§ TASK DIRECTIONS: Look for the word "image" in the entries and copy every line where it shows up.
----- SOURCE MATERIAL
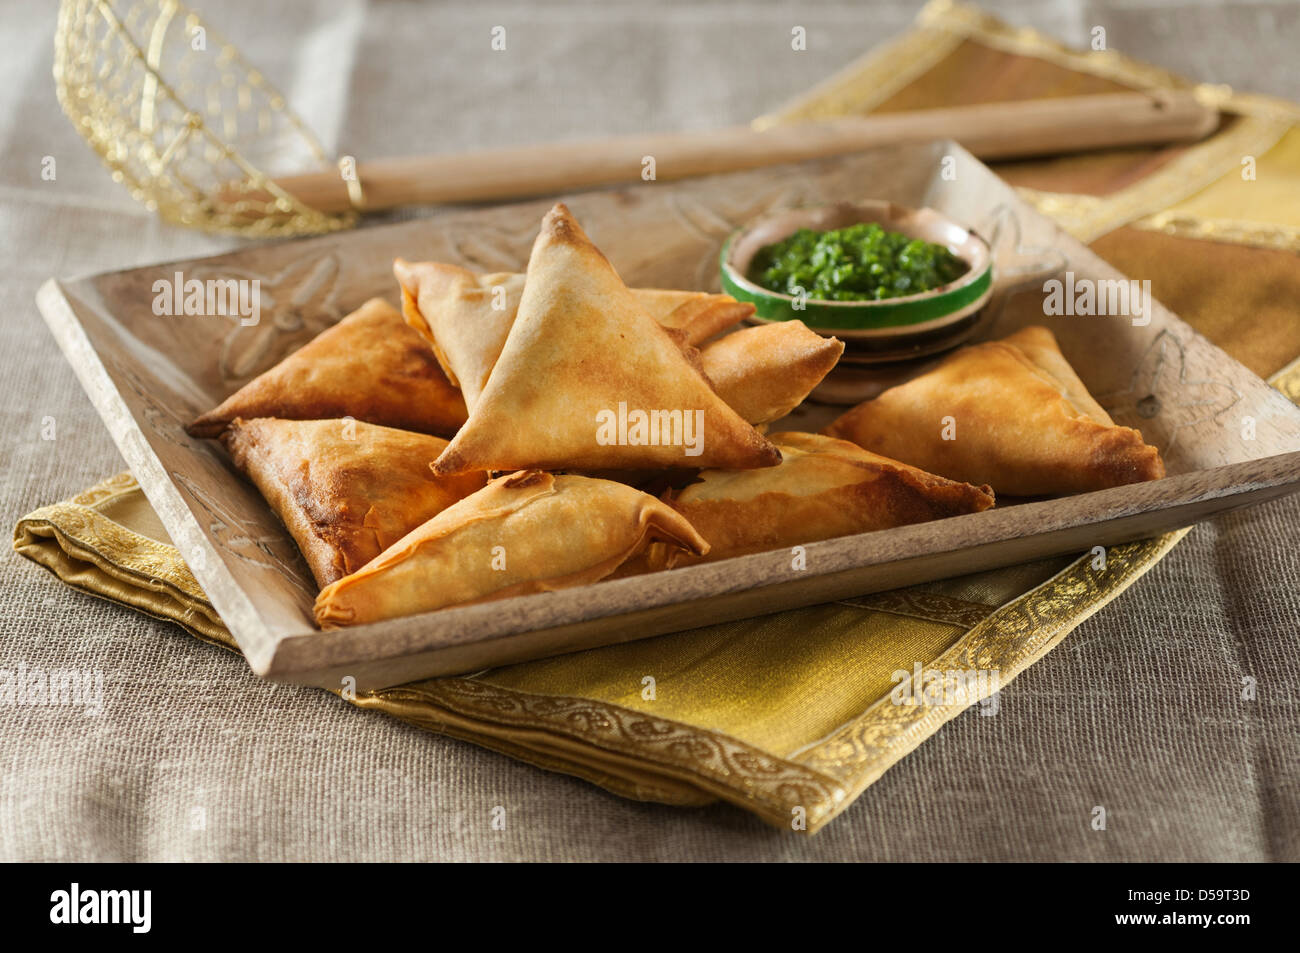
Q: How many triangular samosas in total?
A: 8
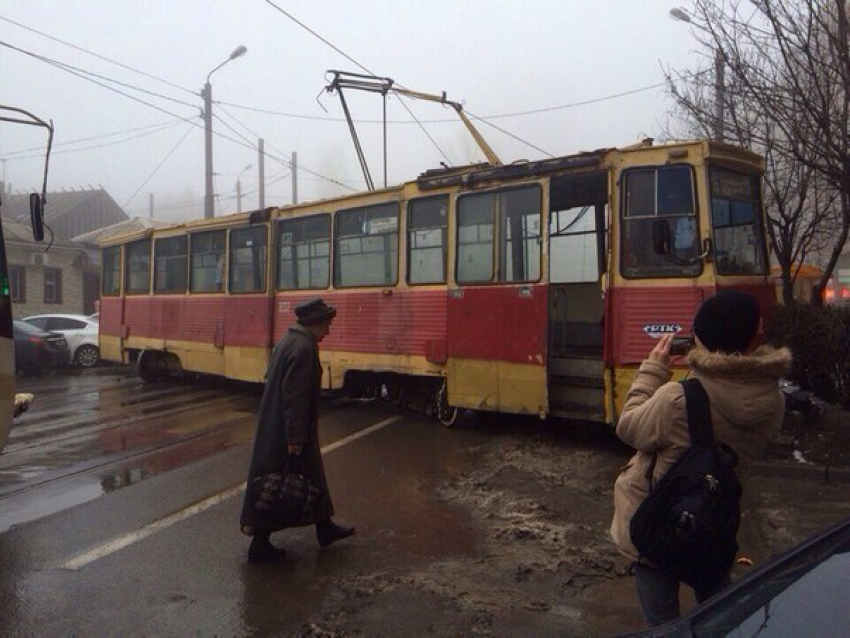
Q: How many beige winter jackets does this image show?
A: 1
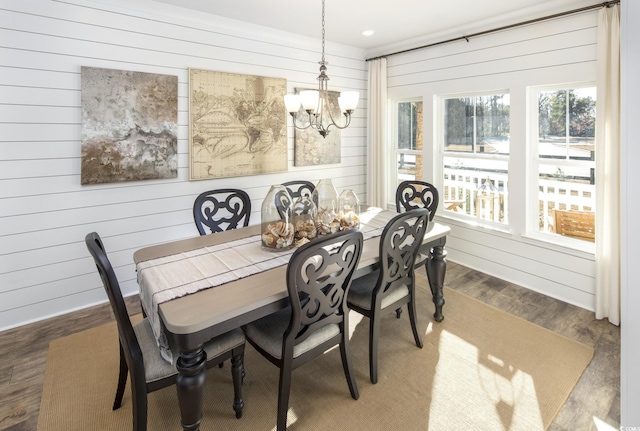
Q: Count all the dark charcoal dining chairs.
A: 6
----------
----- SOURCE MATERIAL
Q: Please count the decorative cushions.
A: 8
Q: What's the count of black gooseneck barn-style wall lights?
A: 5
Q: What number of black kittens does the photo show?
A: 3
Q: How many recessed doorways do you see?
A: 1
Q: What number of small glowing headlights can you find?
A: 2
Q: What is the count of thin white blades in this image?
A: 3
----------
§ ANSWER:
Q: How many beige winter jackets does this image show?
Q: What is the count of thin white blades in this image?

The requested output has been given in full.